• _Material supplied_:
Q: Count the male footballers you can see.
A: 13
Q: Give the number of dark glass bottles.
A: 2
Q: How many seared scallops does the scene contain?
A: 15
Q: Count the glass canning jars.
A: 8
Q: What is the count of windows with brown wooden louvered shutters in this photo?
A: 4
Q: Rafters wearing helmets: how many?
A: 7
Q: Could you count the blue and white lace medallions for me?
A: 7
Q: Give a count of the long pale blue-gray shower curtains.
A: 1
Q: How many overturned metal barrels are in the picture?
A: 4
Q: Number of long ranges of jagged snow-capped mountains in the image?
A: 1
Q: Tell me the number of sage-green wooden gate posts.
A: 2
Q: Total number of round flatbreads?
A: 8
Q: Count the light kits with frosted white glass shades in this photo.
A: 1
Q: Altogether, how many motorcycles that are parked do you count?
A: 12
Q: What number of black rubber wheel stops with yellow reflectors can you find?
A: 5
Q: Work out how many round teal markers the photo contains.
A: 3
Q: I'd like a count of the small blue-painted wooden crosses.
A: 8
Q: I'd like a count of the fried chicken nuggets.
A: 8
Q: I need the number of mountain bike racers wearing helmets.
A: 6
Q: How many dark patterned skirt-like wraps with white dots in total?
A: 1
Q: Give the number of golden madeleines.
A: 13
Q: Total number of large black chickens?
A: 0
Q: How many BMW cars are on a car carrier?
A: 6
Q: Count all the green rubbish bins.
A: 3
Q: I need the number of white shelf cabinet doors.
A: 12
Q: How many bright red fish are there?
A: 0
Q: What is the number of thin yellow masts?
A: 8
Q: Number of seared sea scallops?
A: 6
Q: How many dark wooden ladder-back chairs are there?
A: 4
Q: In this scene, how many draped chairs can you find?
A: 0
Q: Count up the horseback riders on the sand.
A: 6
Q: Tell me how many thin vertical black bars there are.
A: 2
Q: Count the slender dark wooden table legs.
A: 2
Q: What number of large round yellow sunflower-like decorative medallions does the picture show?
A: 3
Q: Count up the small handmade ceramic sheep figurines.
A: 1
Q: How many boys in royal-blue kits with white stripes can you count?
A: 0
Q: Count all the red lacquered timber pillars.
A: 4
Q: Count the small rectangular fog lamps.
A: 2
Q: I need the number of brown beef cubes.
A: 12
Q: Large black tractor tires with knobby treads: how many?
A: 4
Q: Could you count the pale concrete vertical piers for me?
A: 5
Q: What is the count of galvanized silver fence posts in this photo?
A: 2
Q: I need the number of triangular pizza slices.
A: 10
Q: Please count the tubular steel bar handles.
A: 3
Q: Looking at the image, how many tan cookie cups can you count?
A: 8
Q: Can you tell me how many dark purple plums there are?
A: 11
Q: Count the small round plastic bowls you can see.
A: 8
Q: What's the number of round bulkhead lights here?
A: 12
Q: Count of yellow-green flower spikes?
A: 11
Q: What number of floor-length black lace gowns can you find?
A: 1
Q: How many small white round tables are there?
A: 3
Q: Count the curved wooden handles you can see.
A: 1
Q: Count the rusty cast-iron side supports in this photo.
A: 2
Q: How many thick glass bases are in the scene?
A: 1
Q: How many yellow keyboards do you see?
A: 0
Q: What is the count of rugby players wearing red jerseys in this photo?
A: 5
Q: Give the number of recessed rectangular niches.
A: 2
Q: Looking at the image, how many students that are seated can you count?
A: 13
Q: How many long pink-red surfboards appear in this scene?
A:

• _Problem_: The required output is an exact retyping of the lines from the one that contains "Q: Count the small rectangular fog lamps." through the last line of the material above.

• _Response to this exercise_:
Q: Count the small rectangular fog lamps.
A: 2
Q: I need the number of brown beef cubes.
A: 12
Q: Large black tractor tires with knobby treads: how many?
A: 4
Q: Could you count the pale concrete vertical piers for me?
A: 5
Q: What is the count of galvanized silver fence posts in this photo?
A: 2
Q: I need the number of triangular pizza slices.
A: 10
Q: Please count the tubular steel bar handles.
A: 3
Q: Looking at the image, how many tan cookie cups can you count?
A: 8
Q: Can you tell me how many dark purple plums there are?
A: 11
Q: Count the small round plastic bowls you can see.
A: 8
Q: What's the number of round bulkhead lights here?
A: 12
Q: Count of yellow-green flower spikes?
A: 11
Q: What number of floor-length black lace gowns can you find?
A: 1
Q: How many small white round tables are there?
A: 3
Q: Count the curved wooden handles you can see.
A: 1
Q: Count the rusty cast-iron side supports in this photo.
A: 2
Q: How many thick glass bases are in the scene?
A: 1
Q: How many yellow keyboards do you see?
A: 0
Q: What is the count of rugby players wearing red jerseys in this photo?
A: 5
Q: Give the number of recessed rectangular niches.
A: 2
Q: Looking at the image, how many students that are seated can you count?
A: 13
Q: How many long pink-red surfboards appear in this scene?
A:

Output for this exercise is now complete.